RIETI Report May 2006

Japanese Fiscal Sustainability - Plotting a Viable Course

Greetings from RIETI

Despite the abundance of spring rains in Japan this year, on Shikoku (the smallest of Japan's four major islands) many are embarking on the 1,440-kilometer, hachijuhakkasho-meguri (88-temple pilgrimage). Inspired by the 9th century Buddhist monk Kukai (often known as Kobo Daishi), who reportedly attained enlightenment on Shikoku's southern coast, the pilgrimage first reached high popularity in the 14th century. Henro (pilgrims), clad in a white smock and straw hat, would walk the circuit of temples seeking in the process to ascend through four spiritual phases - awakening faith, religious discipline, enlightenment and nirvana. Modern-day henro are a mix of retirees, restructure victims, adventuresome 20-somethings and the occasional foreign tourists. Many make the trip by bus or car, (though recently the 60-some-odd-day walk is coming back in vogue). The event has become largely secular, with heavy crowds, plentiful souvenirs and the simple fact that Shikoku offers some spectacular hiking and feelings of being worlds away from the hectic life of Japan's modern cities. Nirvana or not, the pilgrimage has adapted itself in a very Japanese way and its merits remain open to the interpretation of each pilgrim.

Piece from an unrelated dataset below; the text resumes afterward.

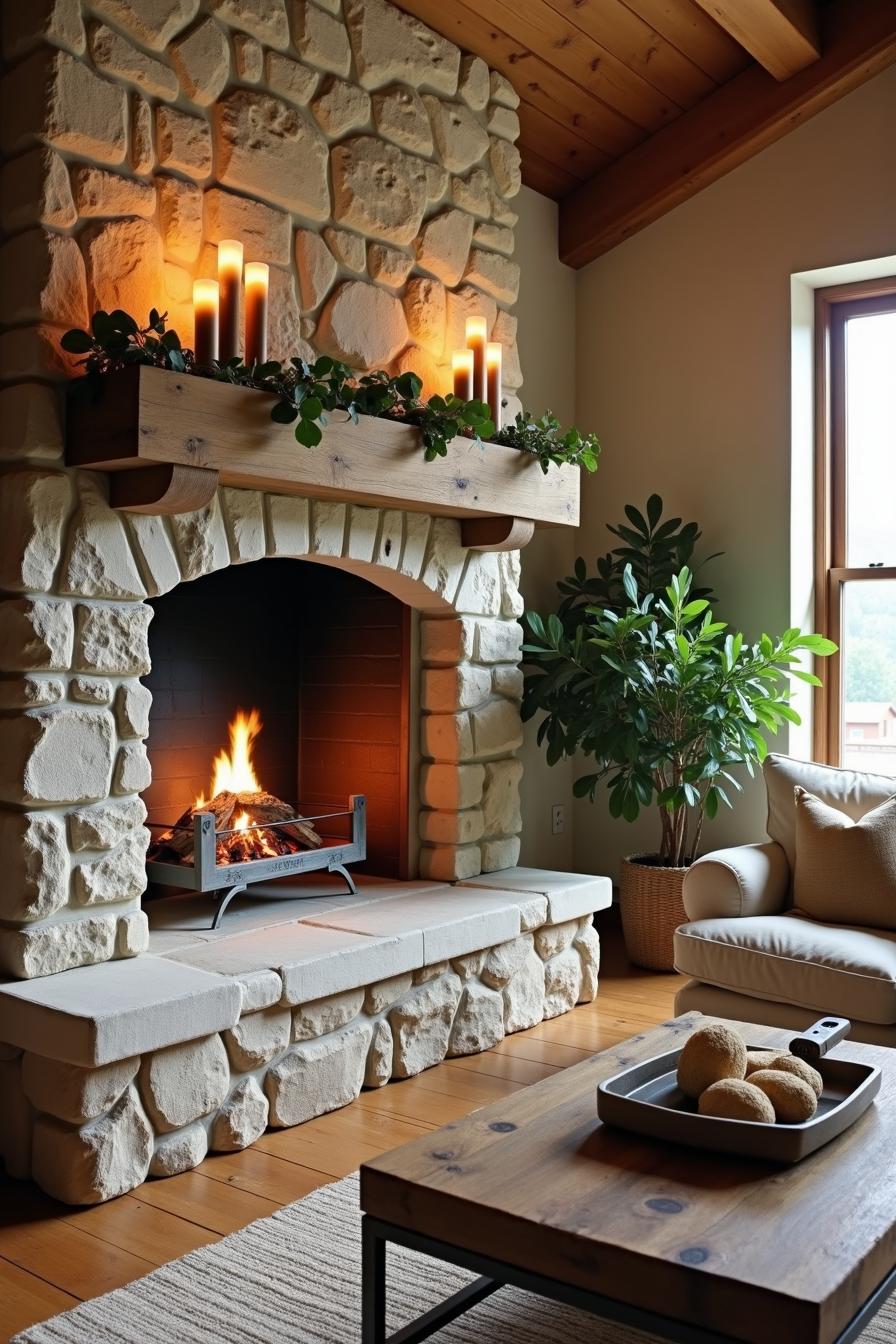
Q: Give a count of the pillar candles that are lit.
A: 6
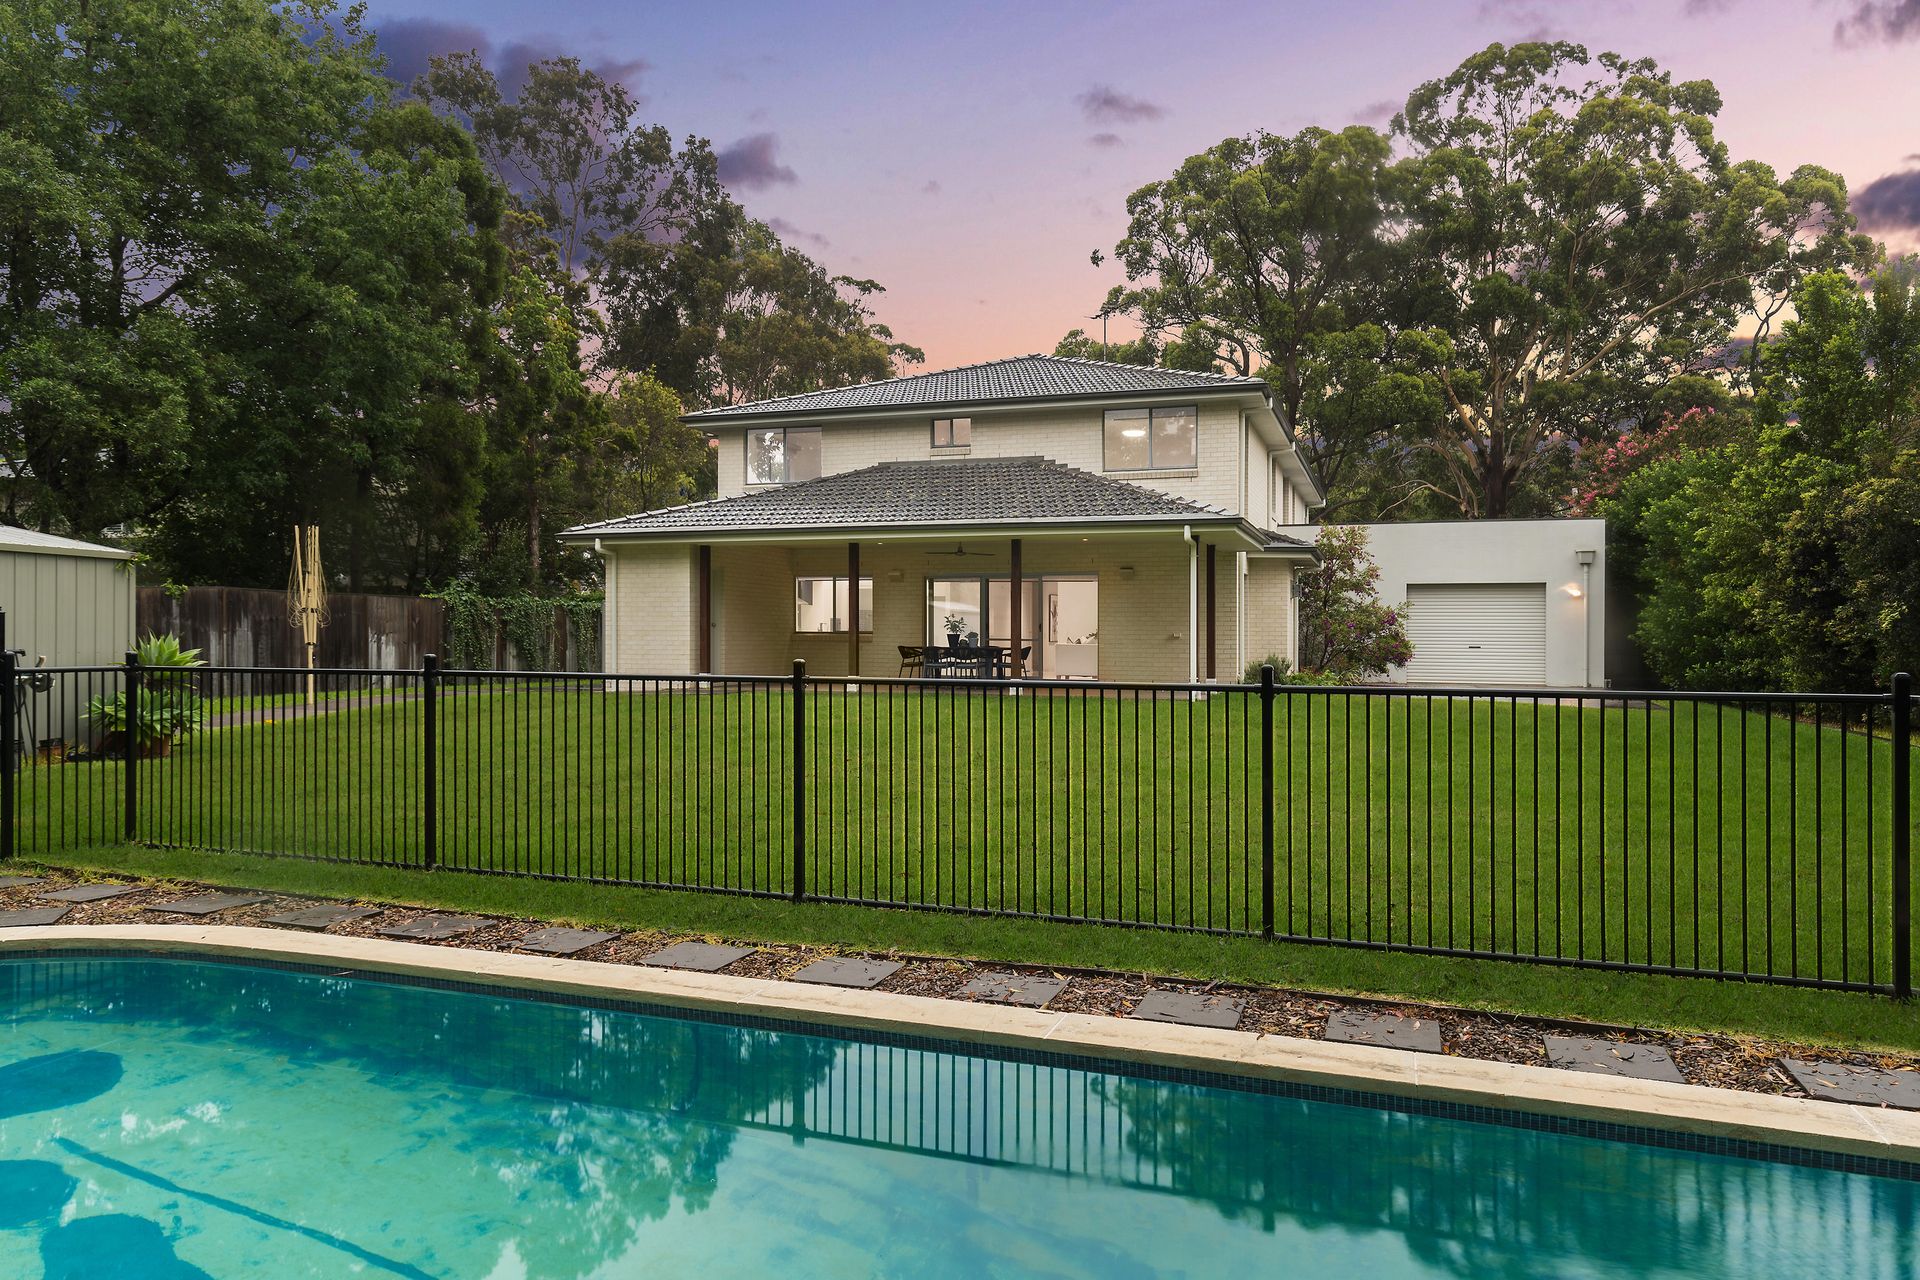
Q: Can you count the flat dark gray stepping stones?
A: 14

Japanese fiscal policy is also open to interpretation and adapting itself. Faculty Fellow DOI Takero published the paper, "Simulation Analysis of Debt Management Policies to Ensure the Sustainability of Japan's Public Debt" this April. RIETI Report interviewed Dr. Doi about this work, which analyzed Japan's fiscal sustainability and debt management policy, and how his perspective and methodology improve upon recent popular works.

RIETI Featured Fellow

Dr. Doi joined RIETI as a Consulting Fellow in 2003 and has been a Faculty Fellow for the last two years. His research fields cover Public Economics and Political Economy. Dr. Doi was Assistant Professor of the Faculty of Economics at Keio University from 1999-2002 and has served as its Associate Professor since April 2002. Also, he has held numerous key positions at academic and research institutions: Visiting Scholar, Graduate School of International Relations and Pacific Studies, University of California, San Diego (2001-2002); Visiting Senior Economist, Policy Research Institute, Ministry of Finance, Government of Japan (2004-present); Visiting Economist, Economic and Social Research Institute, Cabinet Office, Government of Japan (2004-2005). He received a B.A. in Economics from Osaka University, and an M.A. and Ph.D. in Economics from the University of Tokyo. His major publications include "Paying for the FLIP," (with Takeo Hoshi) in Magnus Blomström, Jennifer Corbett, Fumio Hayashi and Anil Kashyap eds., Structural Impediments to Growth in Japan, University of Chicago Press, 2003; "The System and Role of Local Bonds Permits in Japan," in Toshihiro Ihori and Masakazu Sato eds., Government Deficit and Fiscal Reform in Japan, Kluwer Academic Publishers, 2002; "Government Financial Institutions: What and how to reform?" in Takatoshi Ito, Hugh Patrick and David E. Weinstein eds., Reviving Japan's Economy, The MIT Press, 2005; Ari to kirigirisu no nihon keizai nyumon [Ant and Grasshopper's Introduction to the Japanese Economy], Toyo Keizai Inc., 2003.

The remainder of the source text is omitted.